To reach and stay at the top of your game, you must practice your sales skills consistently. Even if you’ve accelerated your skills to the point where you’re at the highest level of competency, there will always be someone striving to out-position you or your company.
In my experience, there are four levels of sales ability – and practice is critical at each:
- Rookies (the unconscious incompetence level) are new to sales, don’t really understand how to make a sale and follow the process, and have minimal product knowledge.
- Learners (the conscious incompetence level) understand the sales process, but still need help making a sale.
- Amateurs (the conscious competence level) know the sales process well enough to close their own deals but must still “think” about the responses or reactions to close the deal.
- Professionals (the unconscious competence level) have practiced the sales process so much that they no longer need to think about it and respond to objections easily can close sales consistently.
I’ve been training Rookies and veterans for many years. And as a recent college grad who never sold anything in his life, trainee “Cameron” is a great example of someone who diligently practiced his way up the competency ladder.

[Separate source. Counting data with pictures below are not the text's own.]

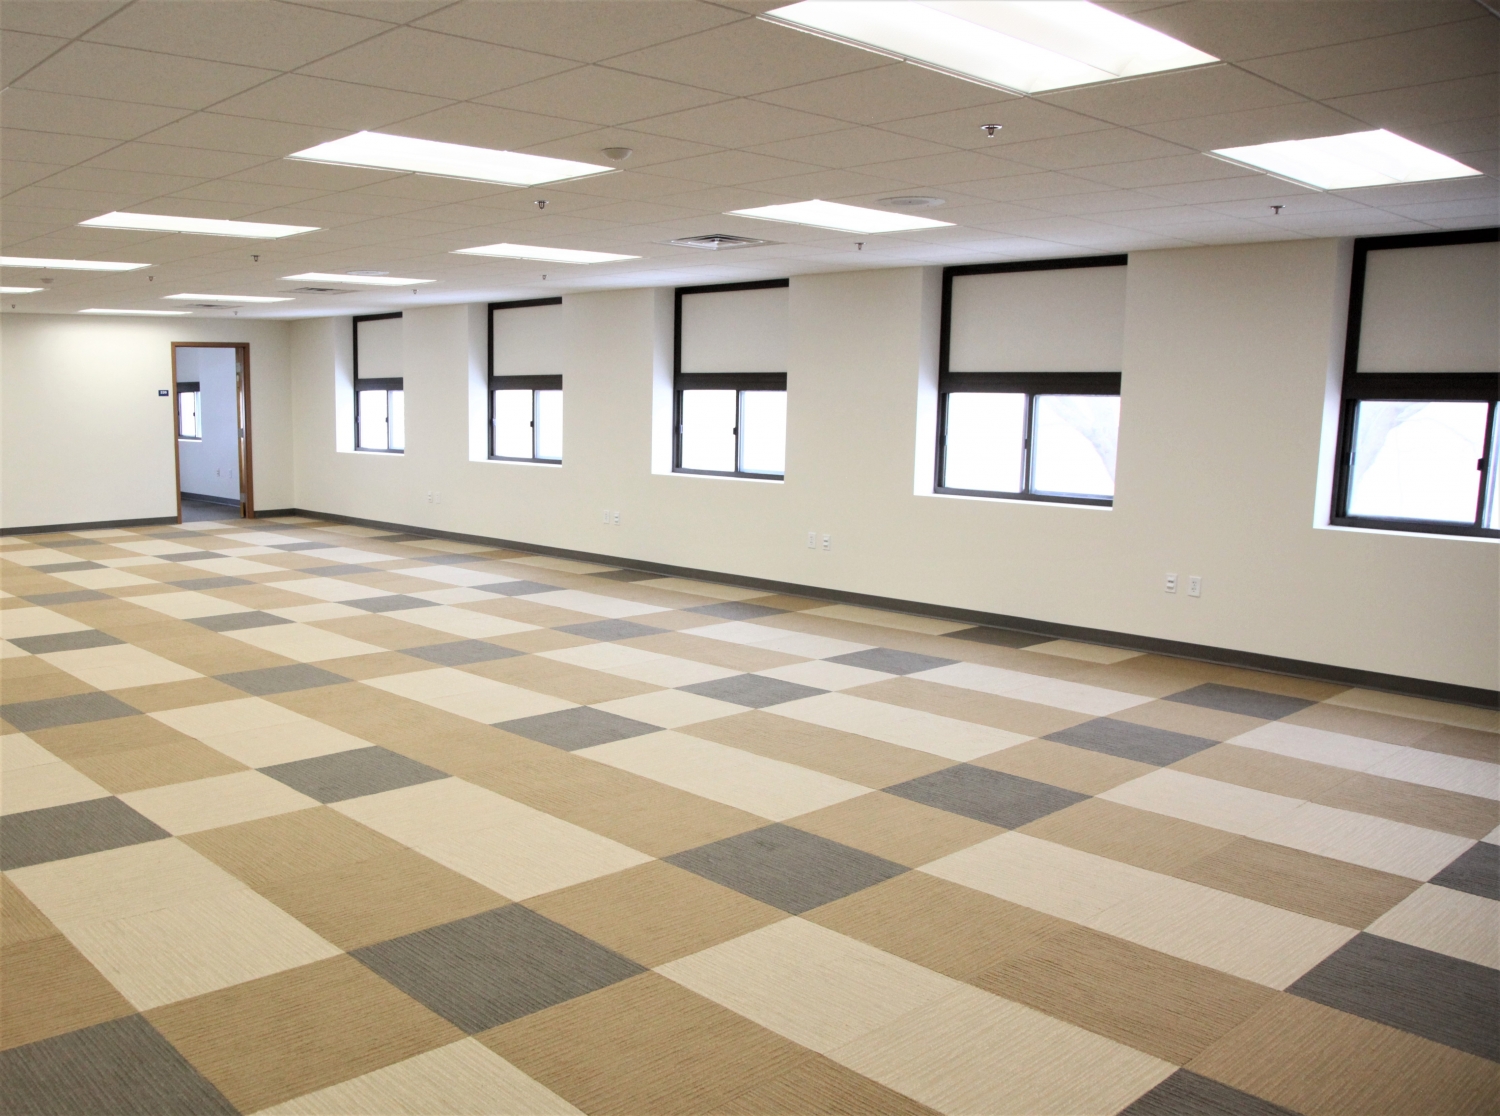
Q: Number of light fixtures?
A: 11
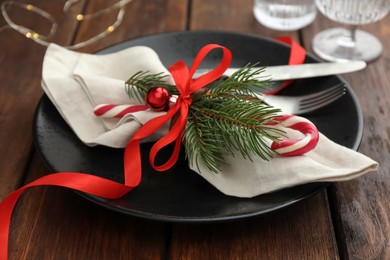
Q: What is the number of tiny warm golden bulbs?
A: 5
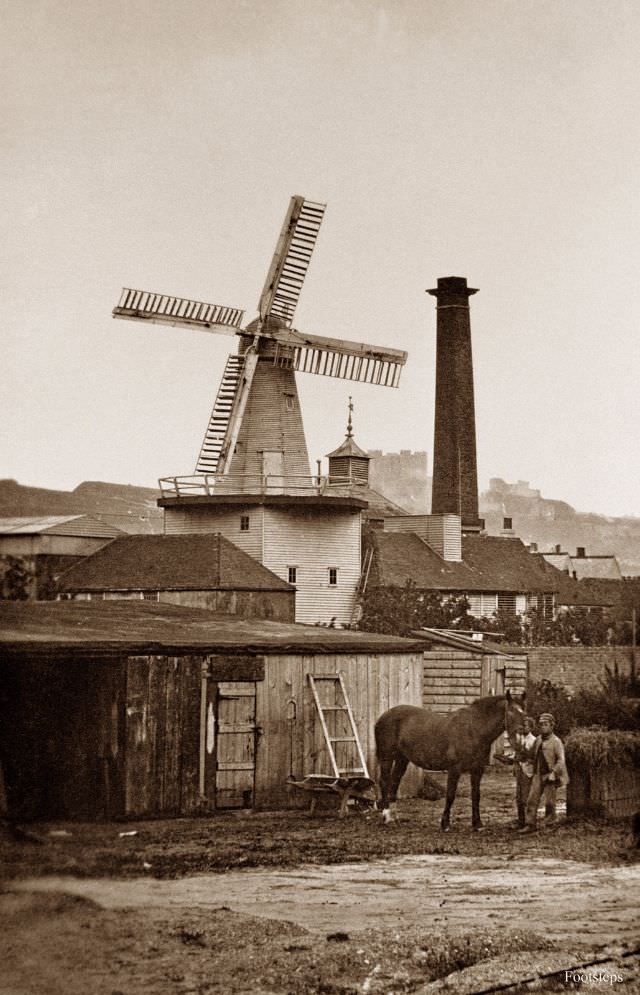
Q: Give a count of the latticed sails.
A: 4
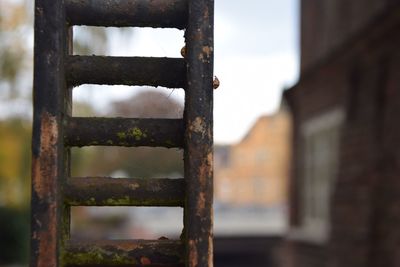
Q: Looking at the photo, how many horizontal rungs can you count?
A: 5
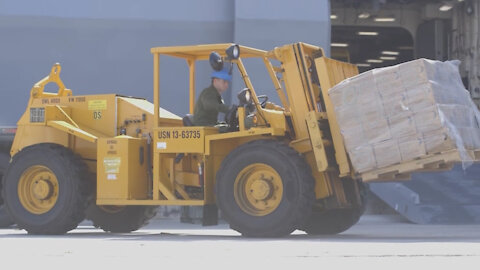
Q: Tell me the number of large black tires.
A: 4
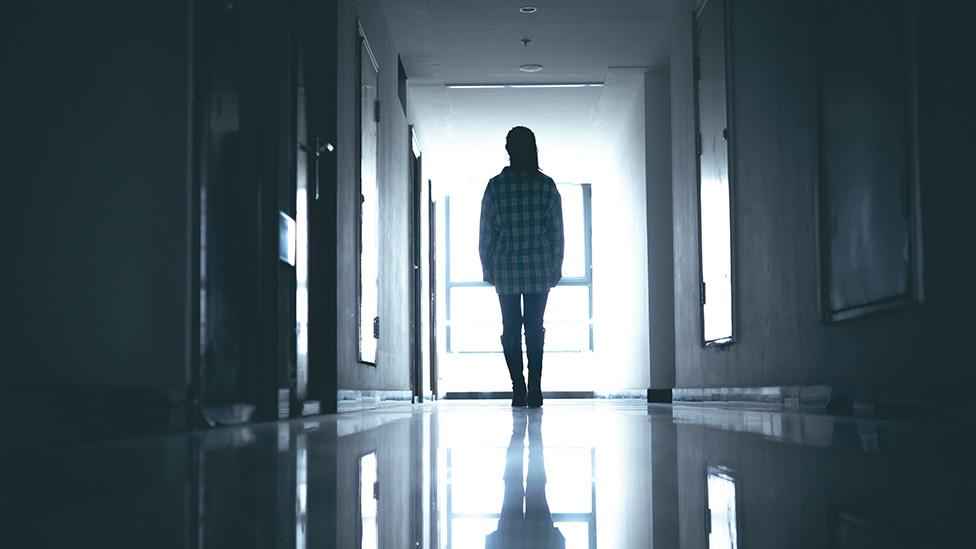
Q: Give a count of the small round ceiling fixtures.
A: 3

Having progressed from Rookie to Amateur in just ten months, Cameron is now in his third year of sales and is close to mastering the “Professional” level. He’s practiced so well, that he was his organization’s top producer last year at $1.8 million of production.
No matter what level you’re at, you should never stop learning and improving your sales skills. After all, the only real difference between an Amateur and a Professional is that Amateurs practice until they get it right – and Professionals practice until they can’t get it wrong.